• **DATA UNDER STUDY**:
--
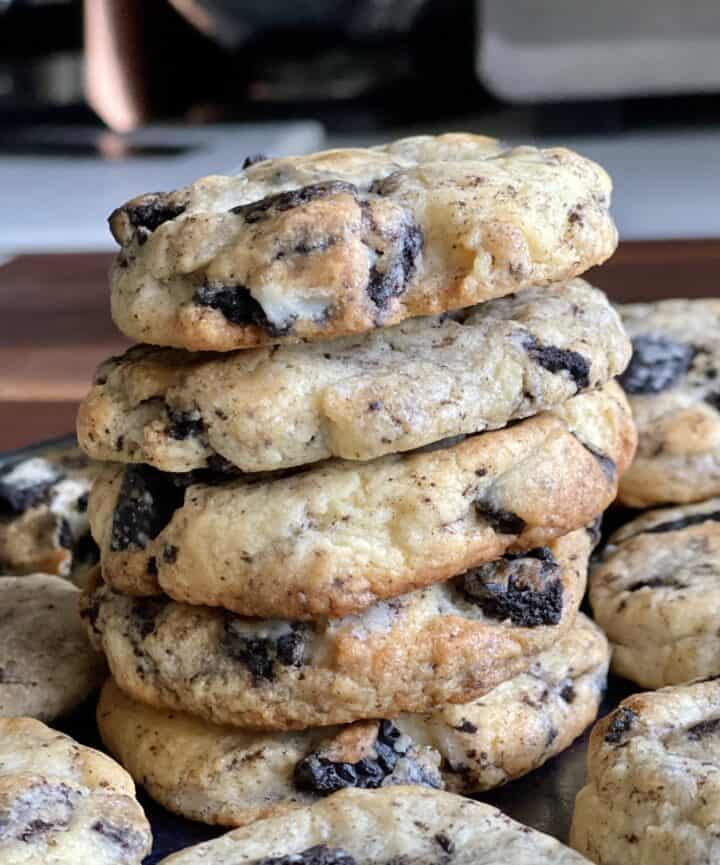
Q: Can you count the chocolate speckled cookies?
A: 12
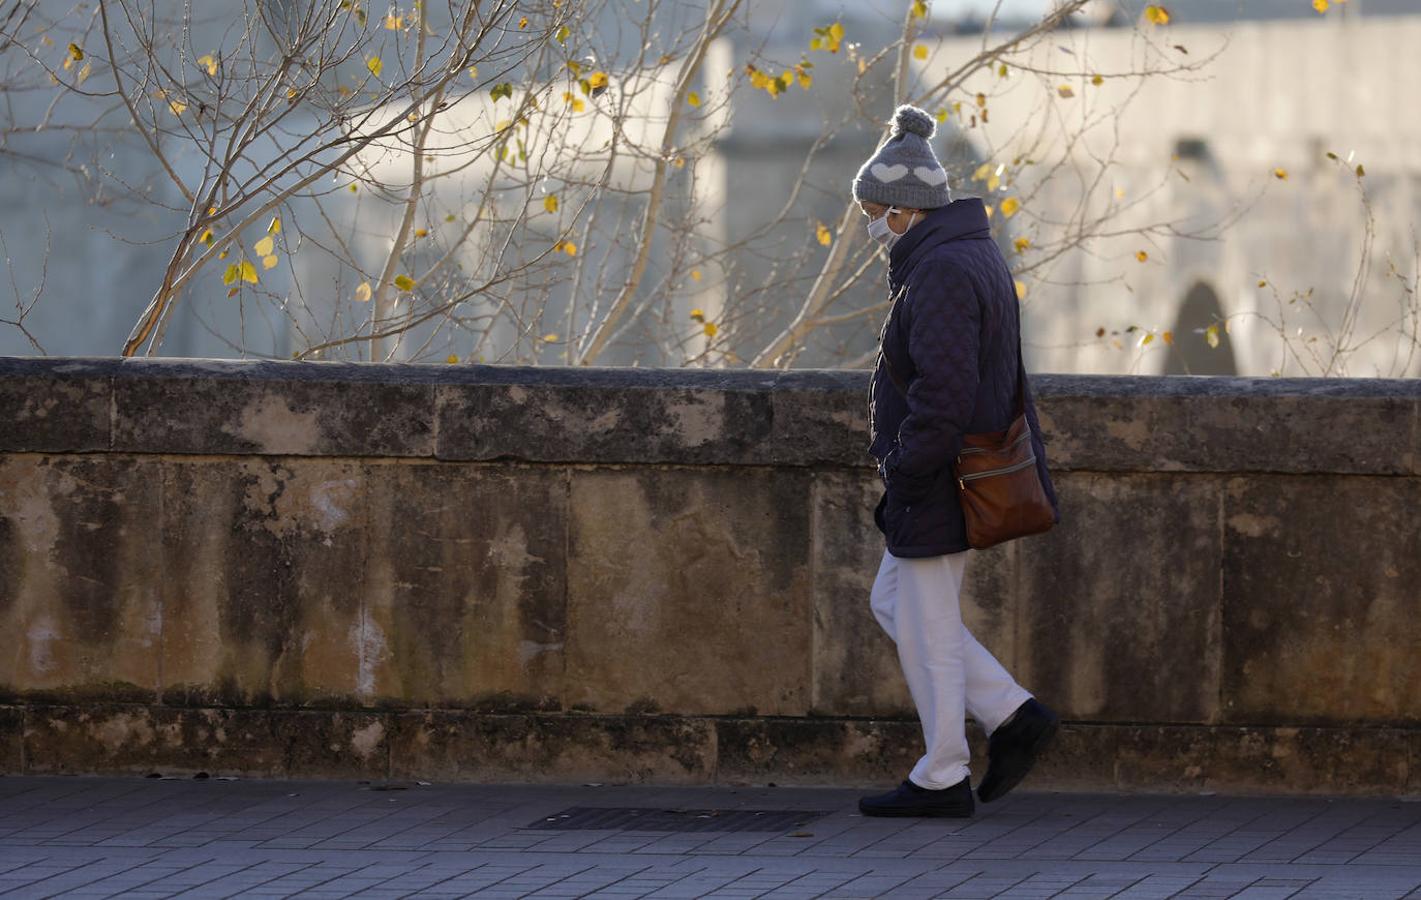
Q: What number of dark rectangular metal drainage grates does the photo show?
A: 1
--
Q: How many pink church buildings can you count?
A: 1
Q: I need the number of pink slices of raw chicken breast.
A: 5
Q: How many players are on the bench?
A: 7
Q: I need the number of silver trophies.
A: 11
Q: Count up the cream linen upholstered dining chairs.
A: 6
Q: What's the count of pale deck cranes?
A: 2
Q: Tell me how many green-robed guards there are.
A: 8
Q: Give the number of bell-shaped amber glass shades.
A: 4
--
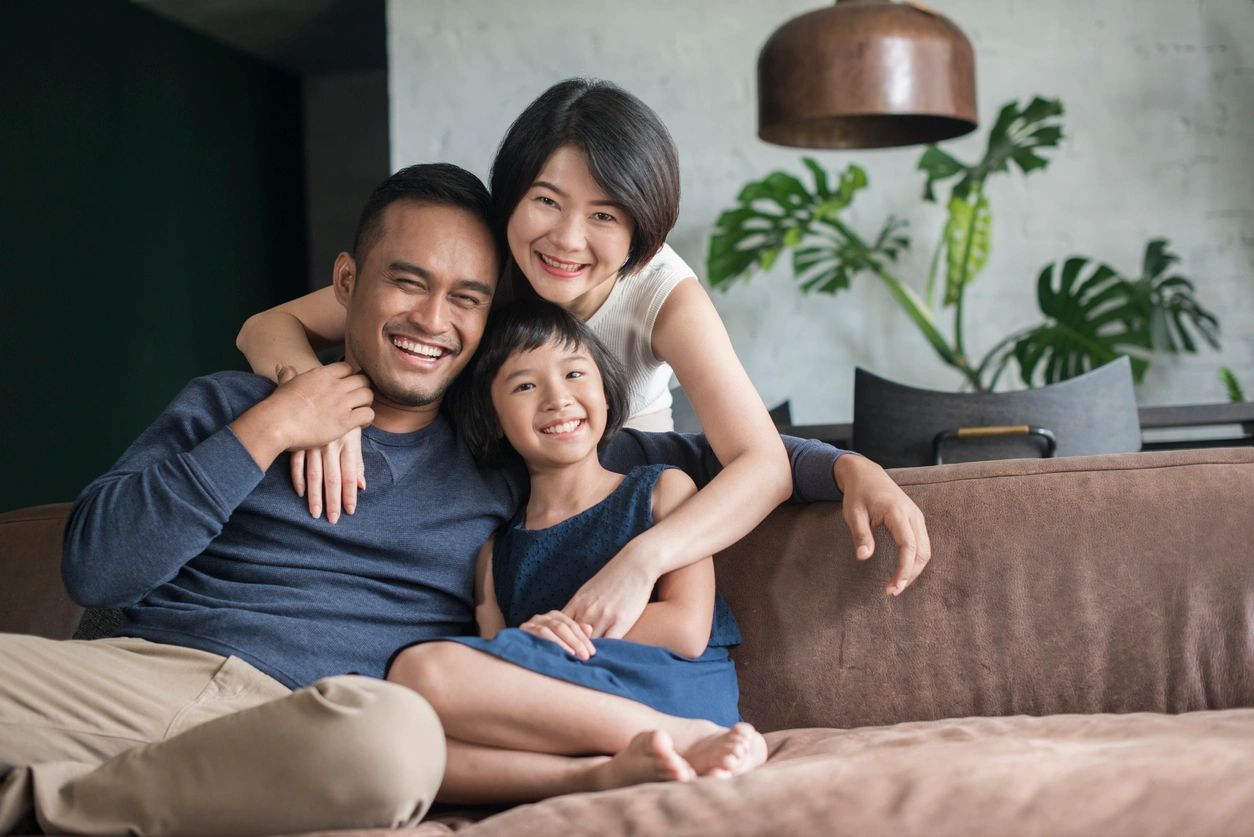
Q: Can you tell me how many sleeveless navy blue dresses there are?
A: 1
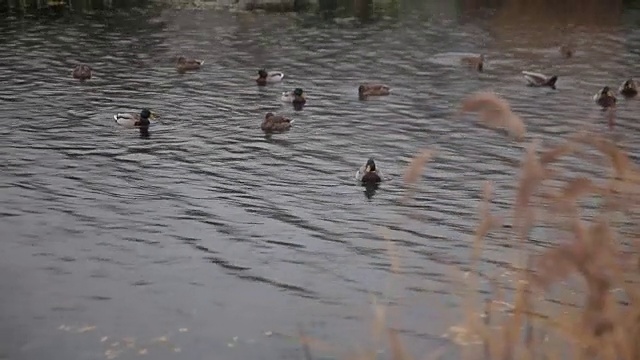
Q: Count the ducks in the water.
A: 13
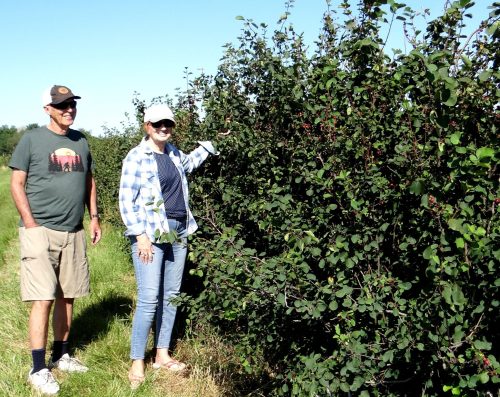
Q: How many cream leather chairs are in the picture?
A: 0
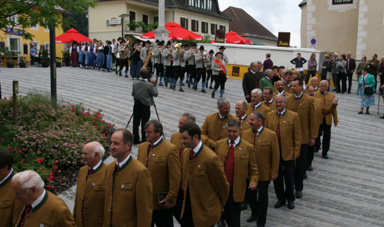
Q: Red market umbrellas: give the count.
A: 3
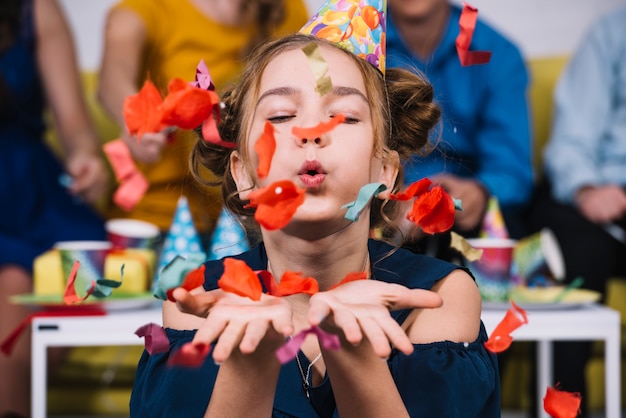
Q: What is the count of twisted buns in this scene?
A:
--
Report every line in the data that holds "cream", copying each one.

Q: Count up the cream linen upholstered dining chairs.
Q: How many cream leather chairs are in the picture?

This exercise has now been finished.